Instructions for the task =>
Go through each line of the entries below and tally those containing the string "yellow"; give only the total.

[Counting comprehension data]
.....

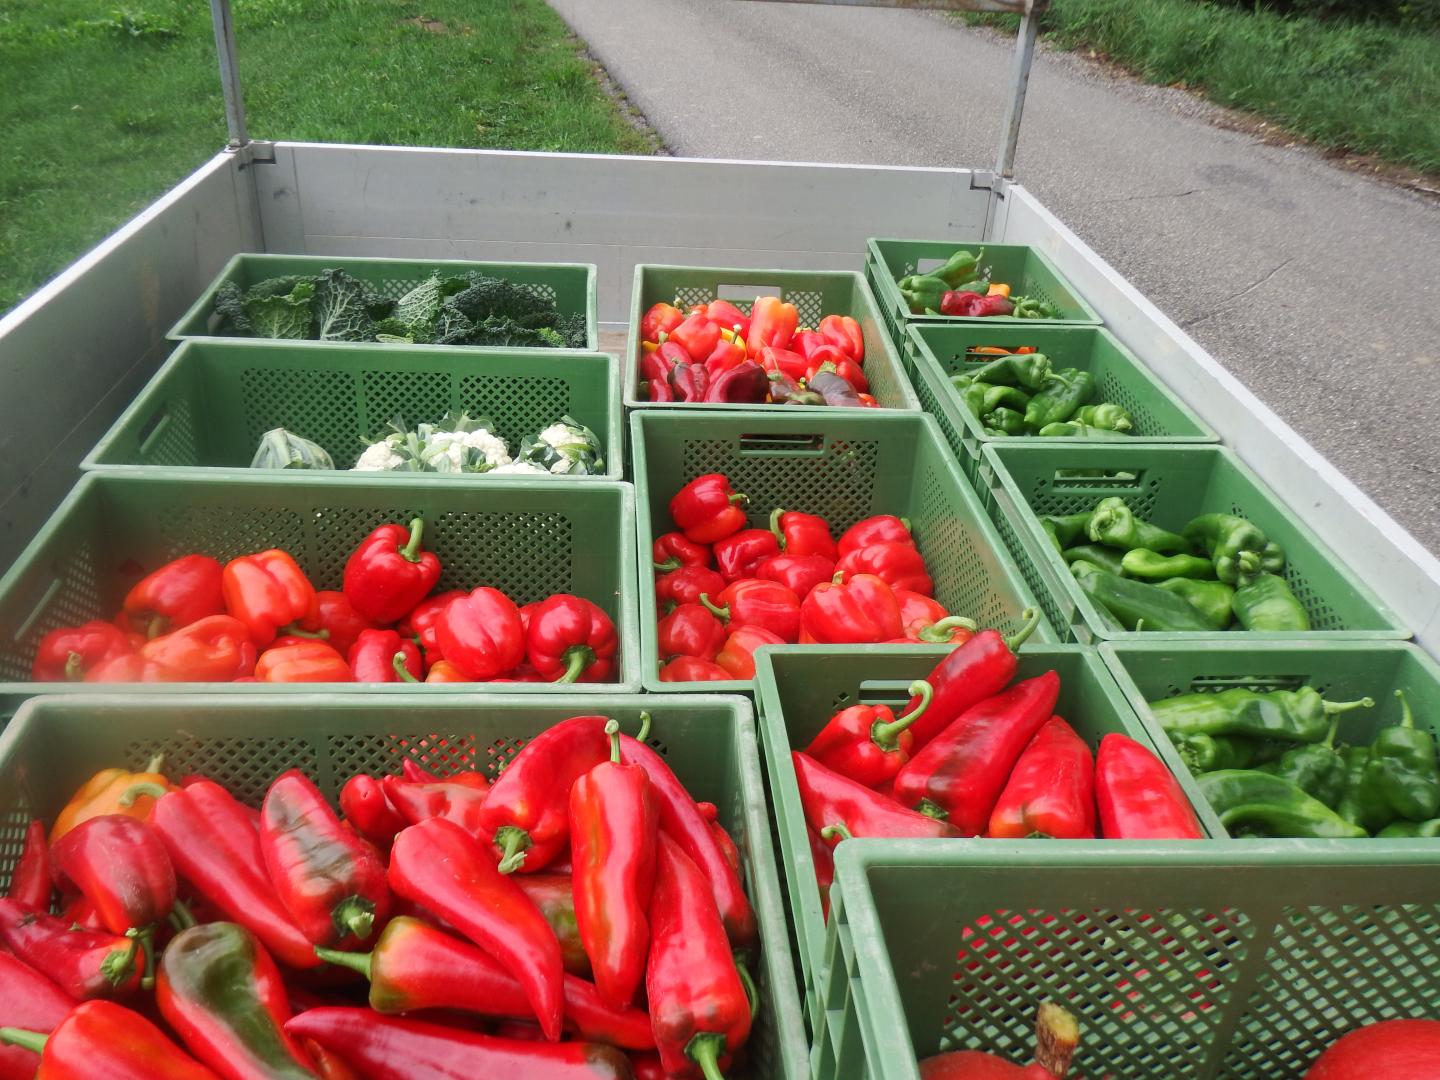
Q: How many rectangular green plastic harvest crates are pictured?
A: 12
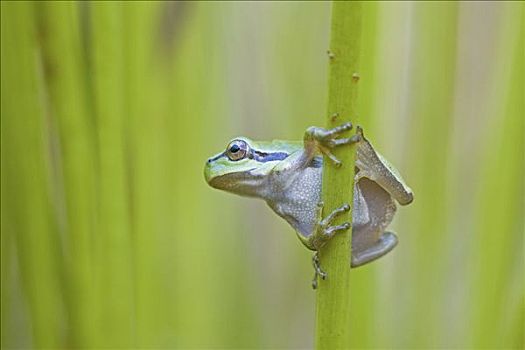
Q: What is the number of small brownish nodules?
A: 3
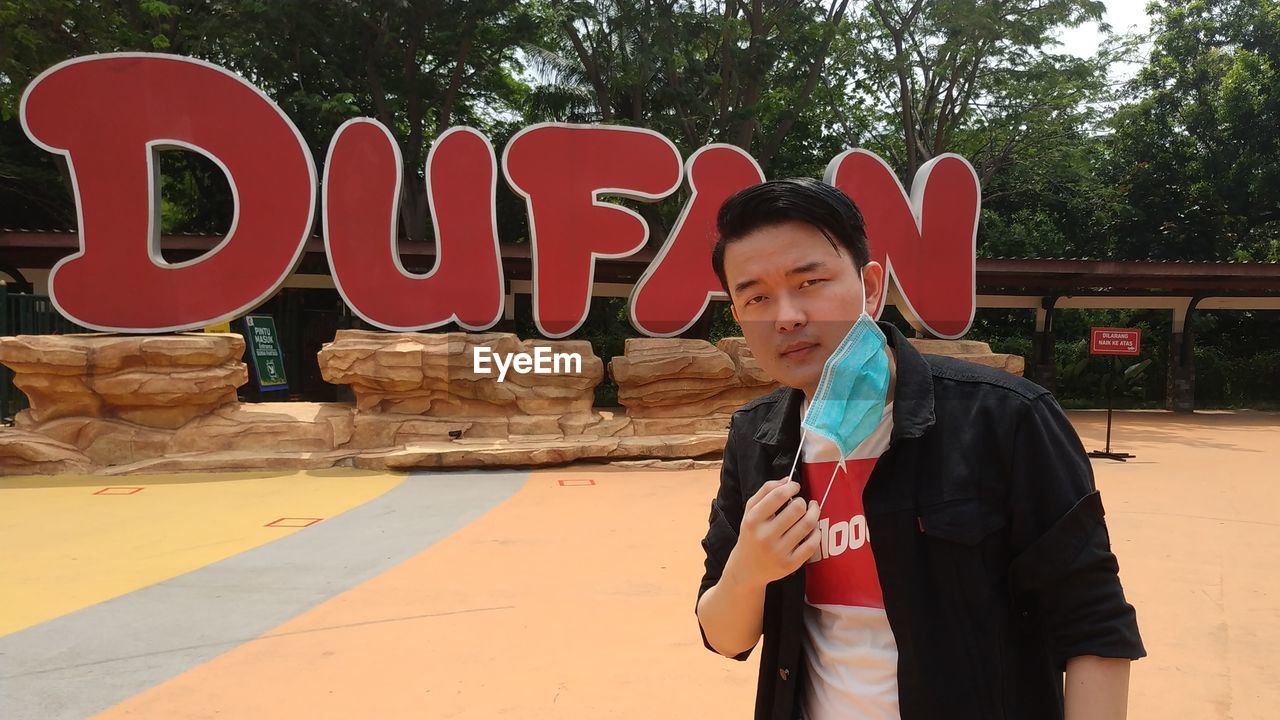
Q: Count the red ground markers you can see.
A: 3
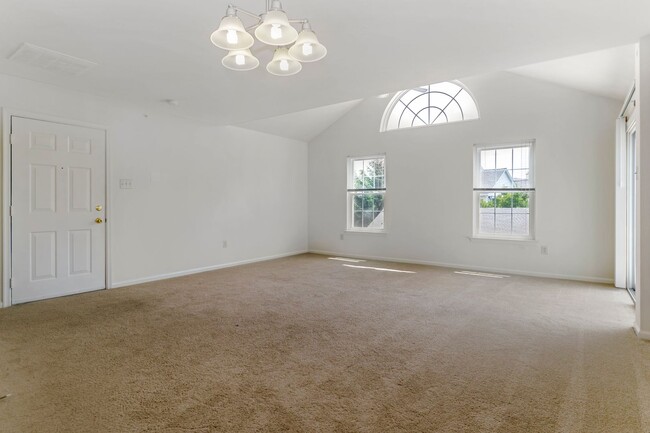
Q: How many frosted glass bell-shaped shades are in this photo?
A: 5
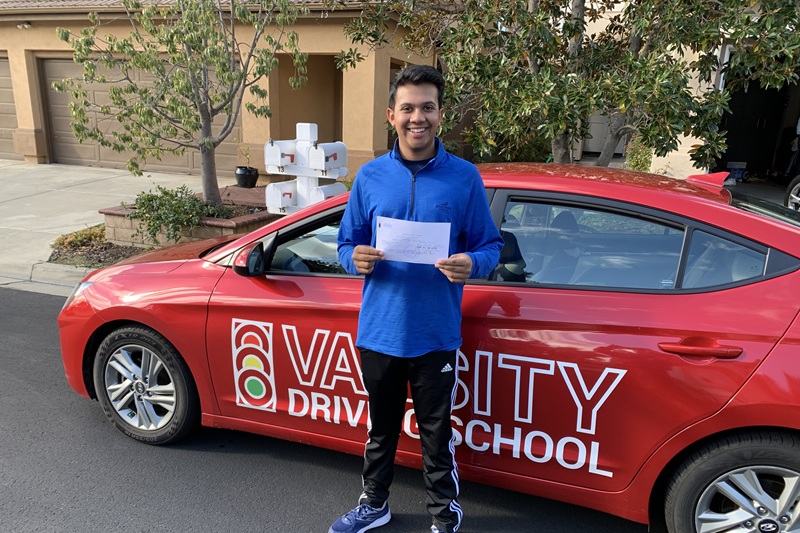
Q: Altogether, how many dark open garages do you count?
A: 1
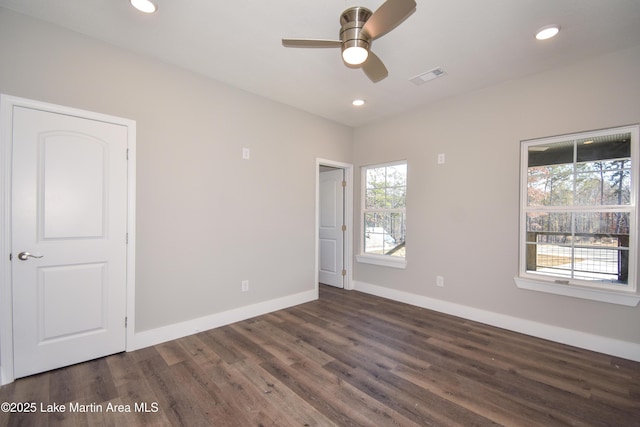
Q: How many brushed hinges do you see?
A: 6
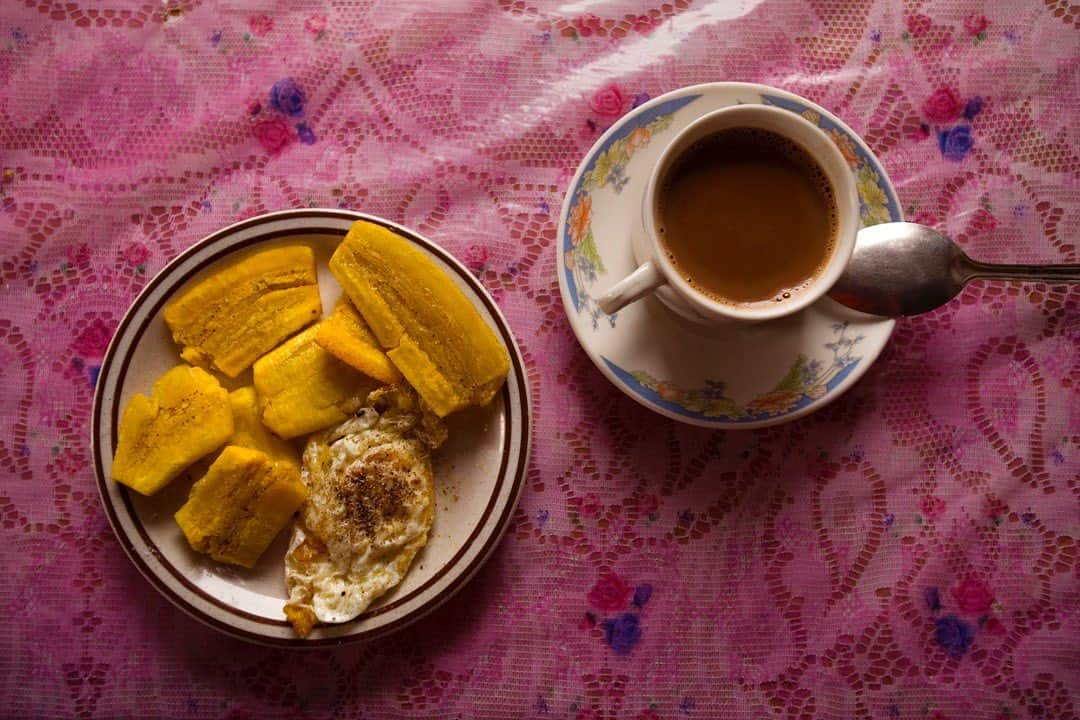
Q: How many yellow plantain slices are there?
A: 7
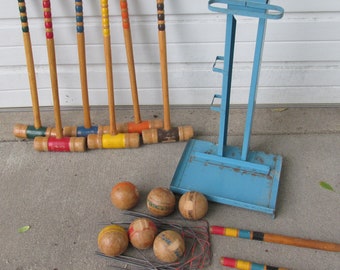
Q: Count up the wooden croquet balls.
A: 6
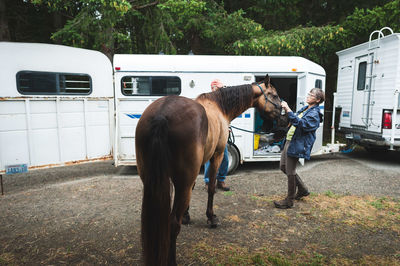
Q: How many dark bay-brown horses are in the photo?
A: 1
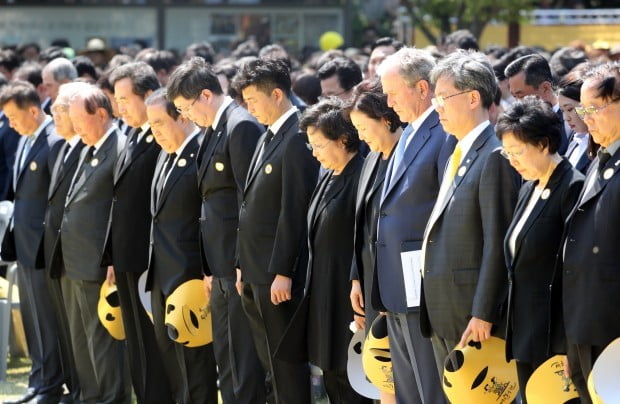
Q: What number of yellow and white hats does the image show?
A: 8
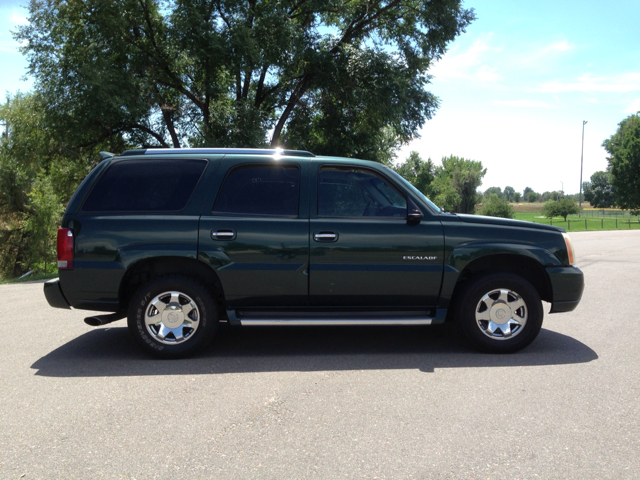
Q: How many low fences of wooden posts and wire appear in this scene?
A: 1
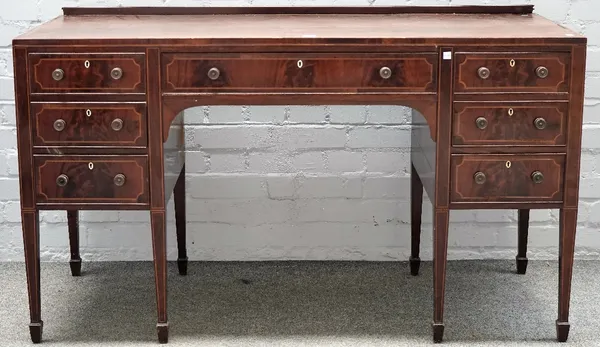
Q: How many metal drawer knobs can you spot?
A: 14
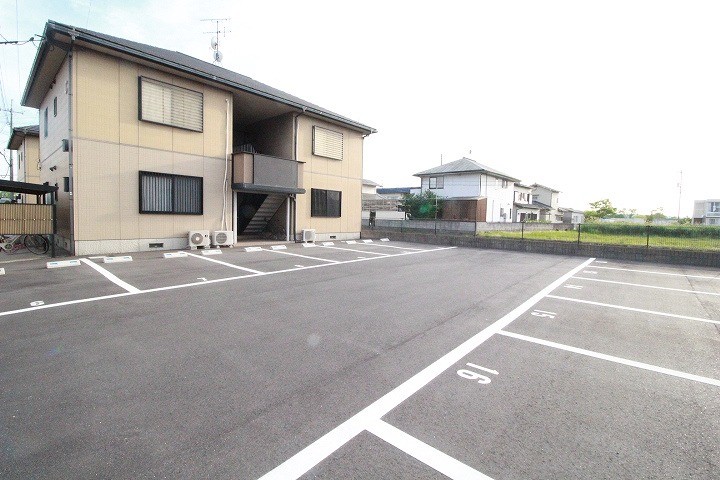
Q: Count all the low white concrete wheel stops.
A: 12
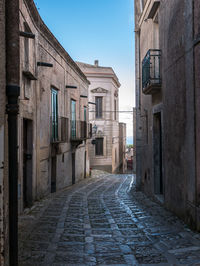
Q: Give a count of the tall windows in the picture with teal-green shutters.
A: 3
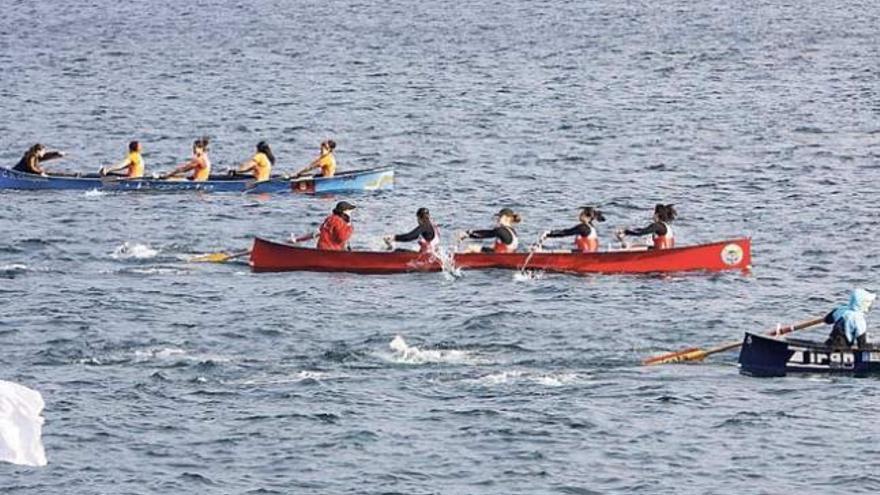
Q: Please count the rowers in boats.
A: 11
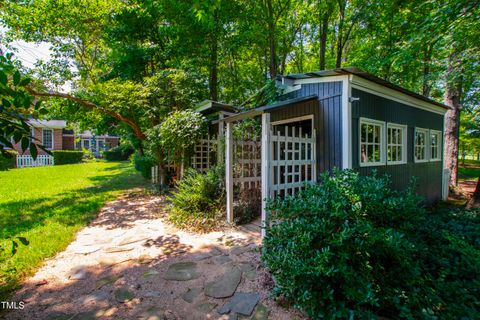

.....

Solution for this exercise =>
2